Tuesday, August 25, 2009

Frustration

Job-hunting is frustrating.  I know God has a job for me, but trying to find it is exhausting and stressful.

I might be more upbeat after I go to the interview with the tutoring agency next week.  I feel like I send out resume after resume, cover letter after cover letter, and I get nowhere.  

Last night, I tried to register to attend a career fair on Thursday.  I submitted my resume, and was expecting to get a call to schedule an interview.  I got a response, and I was really excited as I went to open the email.  Then, I read the email, which told me that they only wanted people who were ALREADY New York certified, and who had at least two years of experience.  None of which was stated in the add.

One step forward, two steps back. 

I'm sure one of these tutoring agencies will hire me, and one of the Barnes and Noble locations I've been to will want an experienced bookseller and give me a call, and perhaps even, I will find a way to get some funding to work more at Graffiti.  I don't know exactly how it will all work out, but it will.  That's the important part.  

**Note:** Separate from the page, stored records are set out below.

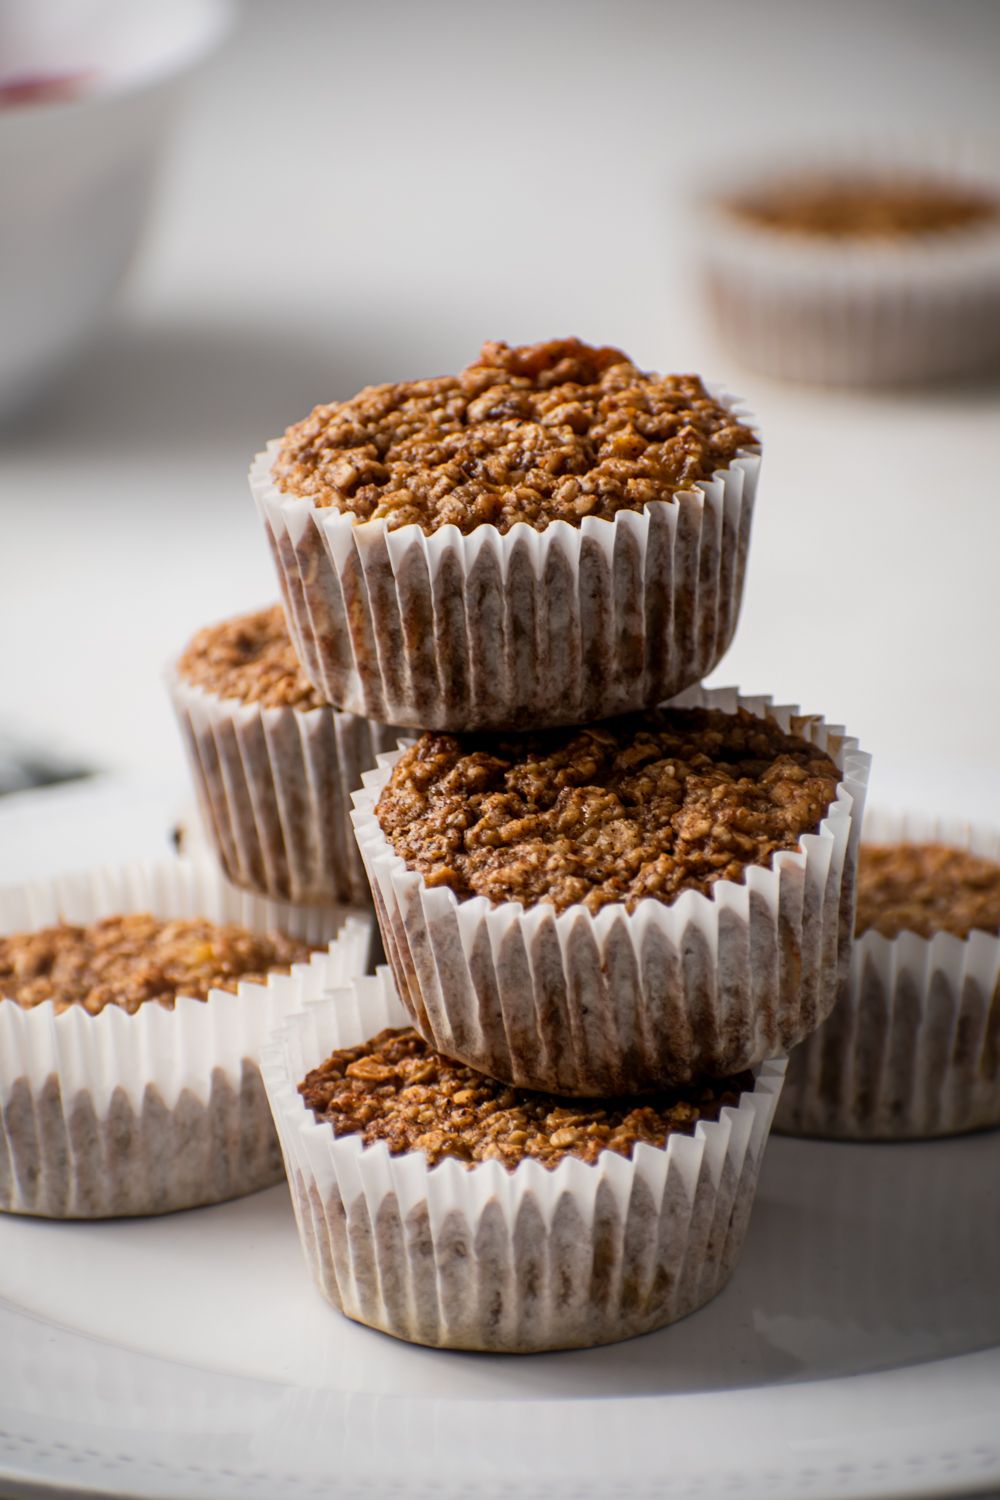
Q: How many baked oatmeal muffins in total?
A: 7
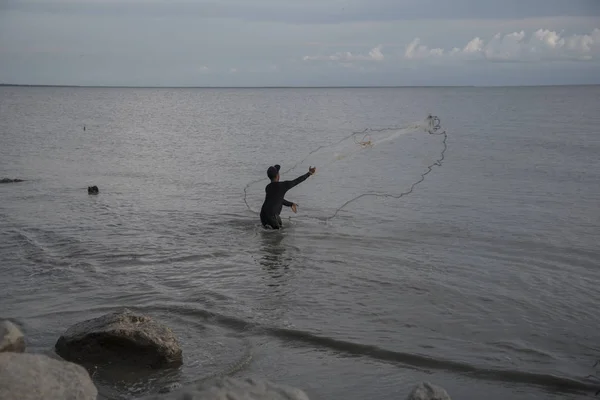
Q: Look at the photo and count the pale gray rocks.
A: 4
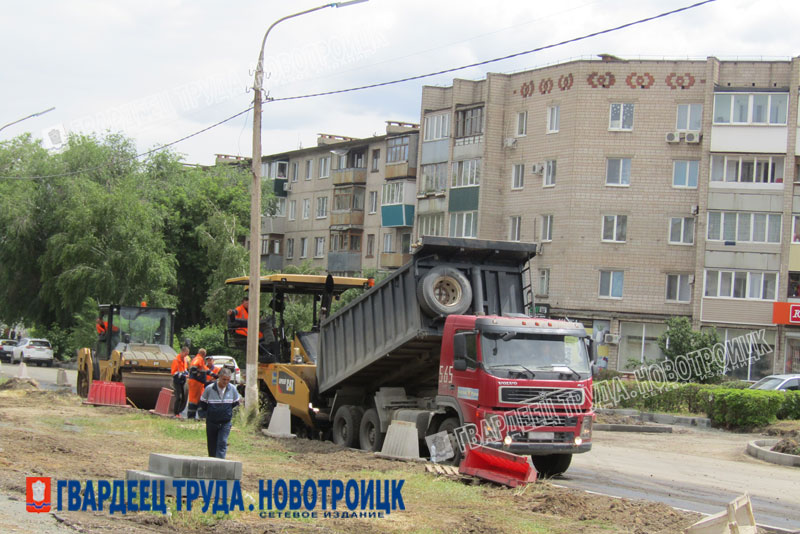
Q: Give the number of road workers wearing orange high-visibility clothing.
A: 5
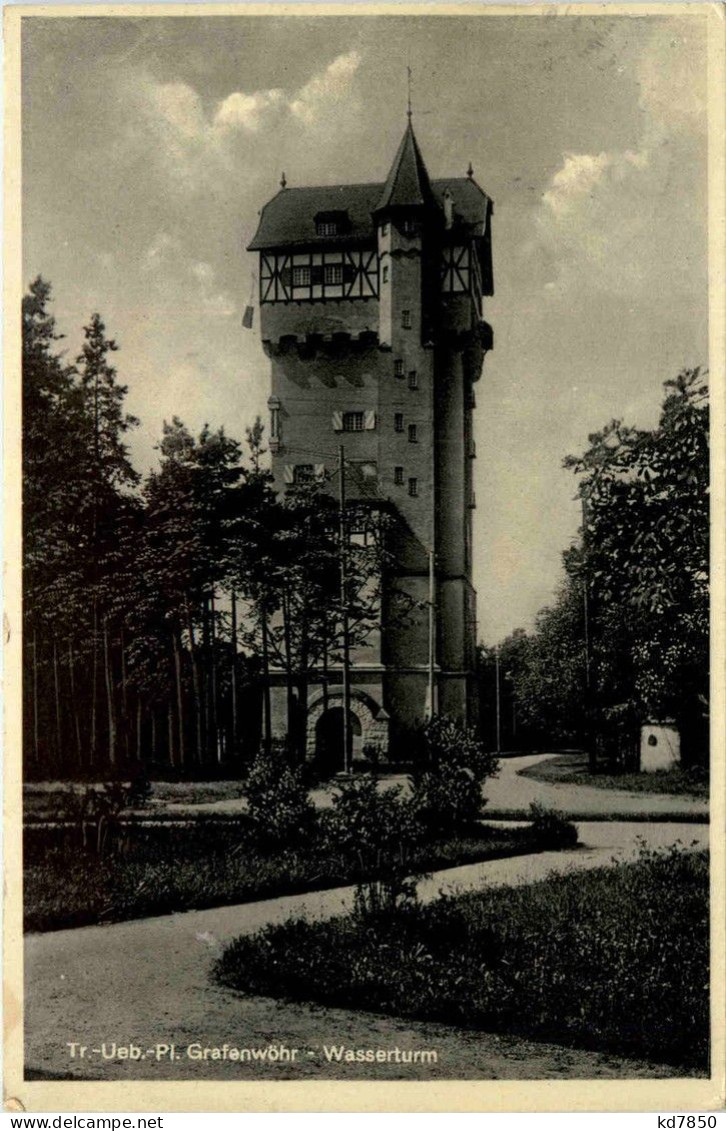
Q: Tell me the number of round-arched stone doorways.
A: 1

I have been taking advantage of this time off as a gift from God.  I haven't had time off in several years.  I know I need to learn to just be still and rest, but not having anything to do drives me nuts, especially when I don't have any money to spend.  

I normally get really worried right before going to bed.  I've always struggled with that time of my day.  I get nervous, almost every night, about something.  Last night though, I had a strange occurrence.  I went to sleep optimistic.  I had a feeling that something good was going to happen in these next few days. 

I'm going with it.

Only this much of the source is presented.